In 1971, given the lack of support for MARTA by the five core counties, then Mayor Sam Massell came back with a new plan: to provide an ongoing subsidy for MARTA through a sales tax levied in Fulton, DeKalb, and the City of Atlanta. No other jurisdiction in Georgia had a local option sales tax, so the General Assembly had to approve the idea. When the notoriously anti-Atlanta legislators gave the go-ahead, Massell called a press conference that featured a flatbed truck pulling up in front of city hall, facing the Capitol, with a large billboard that said, “Thank You, Georgia Lawmakers!” Massell then dug a hole in the city hall lawn and buried a hatchet to symbolize his appreciation for the state’s rare support of the city.

In a promotional stunt worthy of Mad Men, Massell sent a bevy of young women to the Capitol in pink hot pants with little keys to the city, a proclamation expressing the city’s gratitude, and invitations to city hall for a lunch featuring fried chicken (for Lieutenant Governor Lester Maddox), peanuts (for Governor Jimmy Carter), and, of course, Coca-Cola. “We got a four-column picture—the biggest exposure we ever got from the Atlanta newspapers,” recalls Massell, now president of the Buckhead Coalition.

After getting the legislative approval for the sales-tax option, Massell had to persuade voters to pass the sales tax. “We were going to buy the existing bus company, which was then charging sixty cents and a nickel transfer each way—$1.30 a day—and they were about to go out of business. I promised the community we would drop that fare to fifteen cents each way immediately,” Massell says. The daily fare would plunge from $1.30 to thirty cents. Not everyone believed him. City Councilman Henry Dodson cruised the city in a Volkswagen with a PA system that blared, “It’s a trick! If they can’t do it for sixty cents, how are they going to do it for fifteen?”

Massell countered the VW with higher visibility, chartering a helicopter to hover over the Downtown Connector, congested even then, while he called through a bullhorn, “If you want out of this mess, vote yes!”

“This being the Bible Belt, they thought God was telling them what to do,” Massell quips today. Still, to make sure Atlantans voted his way, he rode buses throughout the city, passing out brochures to riders, and he visited community groups with a blackboard and chalk to do the math on the sales tax. Voters approved the plan by just a few hundred votes.

Another of the blunders that crippled MARTA at the outset—and haunts it to this day—was engineered behind closed doors by the segregationist Lester Maddox, according to Massell, who believes Maddox’s intervention was even more devastating than the vote not to extend MARTA into the suburbs.
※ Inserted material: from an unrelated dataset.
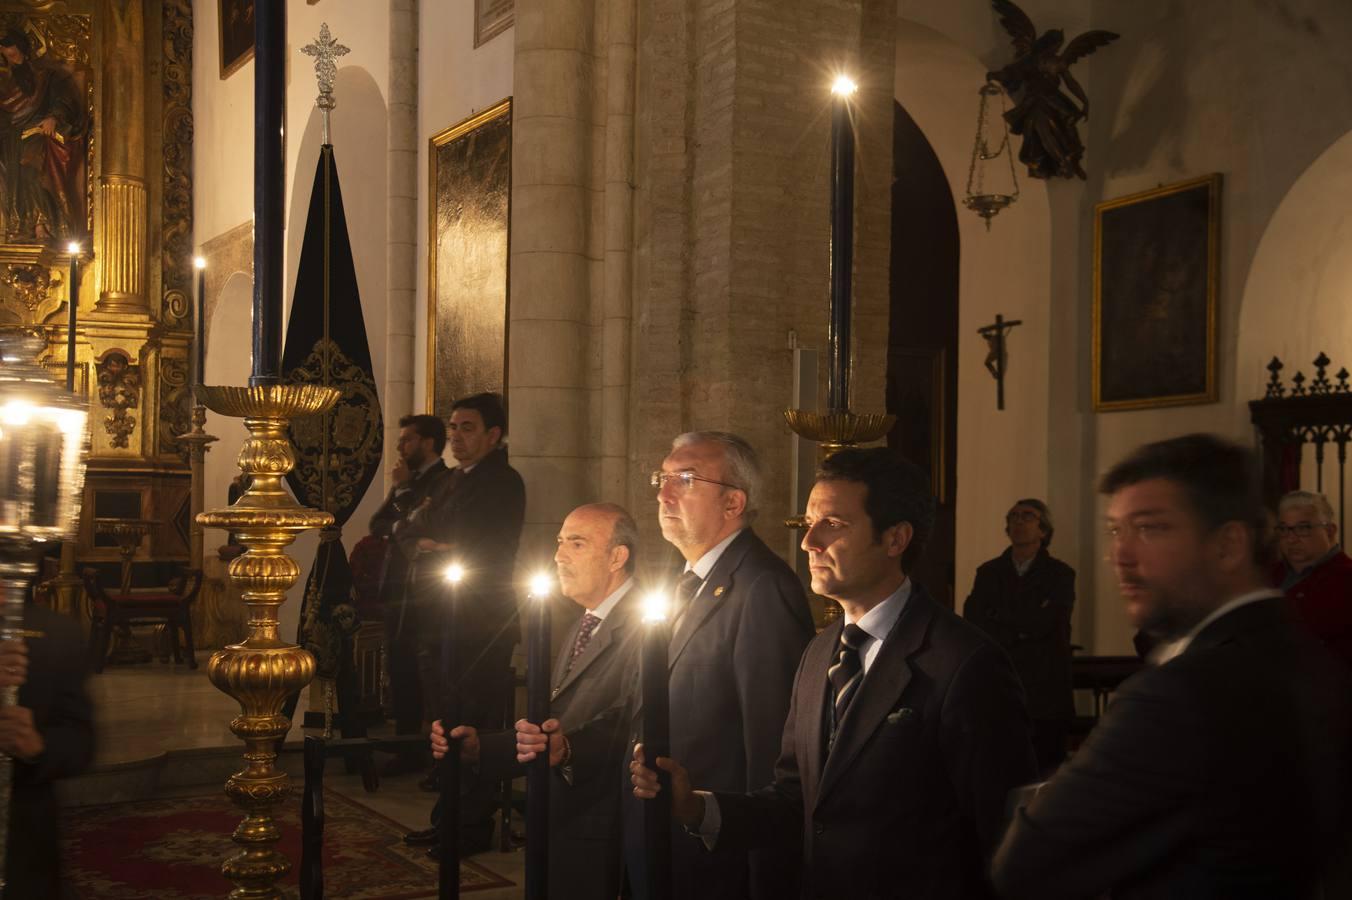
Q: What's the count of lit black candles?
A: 6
After the Georgia House of Representatives approved funding MARTA through the sales tax, Massell had to approach the Georgia State Senate, where Maddox held sway. Maddox told the mayor he would block the vote in the senate unless MARTA agreed that no more than 50 percent of the sales tax revenue would go to operating costs, Massell recalls. “He called me into his office and told me that was it. Either I swallowed that or he was going to kill it and it would not pass.”
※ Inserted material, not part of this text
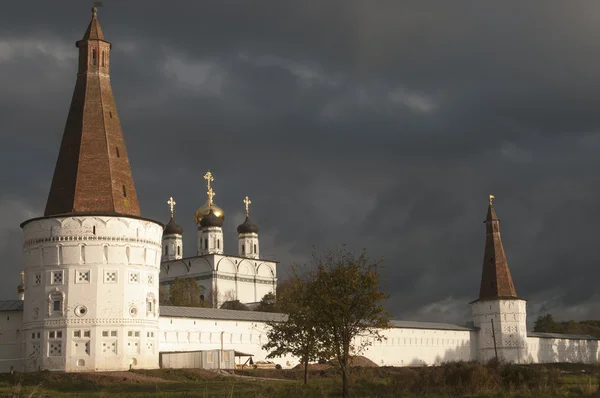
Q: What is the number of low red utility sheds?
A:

That has meant that whenever MARTA needed more money for operating expenses, it had to cut elsewhere or raise fares. As a result, MARTA has raised the fare over the years to today’s $2.50, making it one of the priciest transit systems in the country.

Although the 50 percent limit has resulted in higher fares, few people realized the ramifications of the so-called “Maddox amendment” at the time, Massell says. In fact, it actually was viewed favorably by DeKalb legislators because they were afraid MARTA would spend all its money in Atlanta before extending rail service to DeKalb, according to a thirty-six-page history of MARTA written by former State Treasurer Thomas D. Hills.
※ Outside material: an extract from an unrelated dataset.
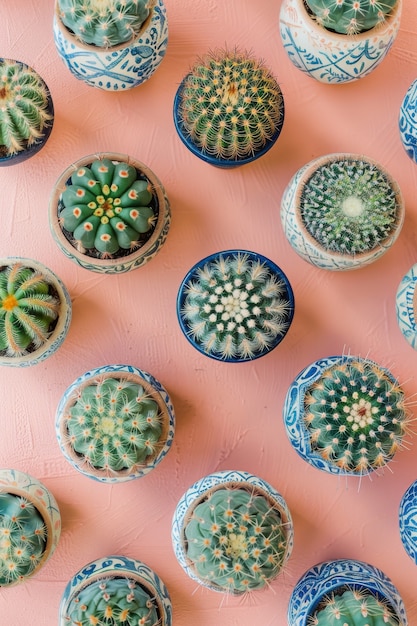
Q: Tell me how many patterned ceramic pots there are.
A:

Hills’s MARTA history also illuminates why the state never contributed funds for MARTA, despite that 1966 vote that would have allowed it to. One early plan was for the MARTA sales tax to be three-quarters of a penny, with the state chipping in up to 10 percent of the cost of the system as approved by Georgia voters. But early in his administration, according to Hills’s history, then Governor Carter called MARTA attorney Stell Huie—who was on a quail-hunting trip—and said the state couldn’t afford its $25 million share for MARTA. Carter offered to raise the sales tax to a full penny if the state didn’t have to pay, and Huie agreed. The lawyer said the 1 percent sales tax plan came out of the House Committee on Ways and Means and “there was a tag end, not even part of the act, that just said the state won’t put any money in.”

Hills wrote that the events help to “explain why some representatives of state government and others in the community understand that the state’s support in allowing the local option sales tax for MARTA was a bargain in exchange for a reprieve for the state from future funding for MARTA.”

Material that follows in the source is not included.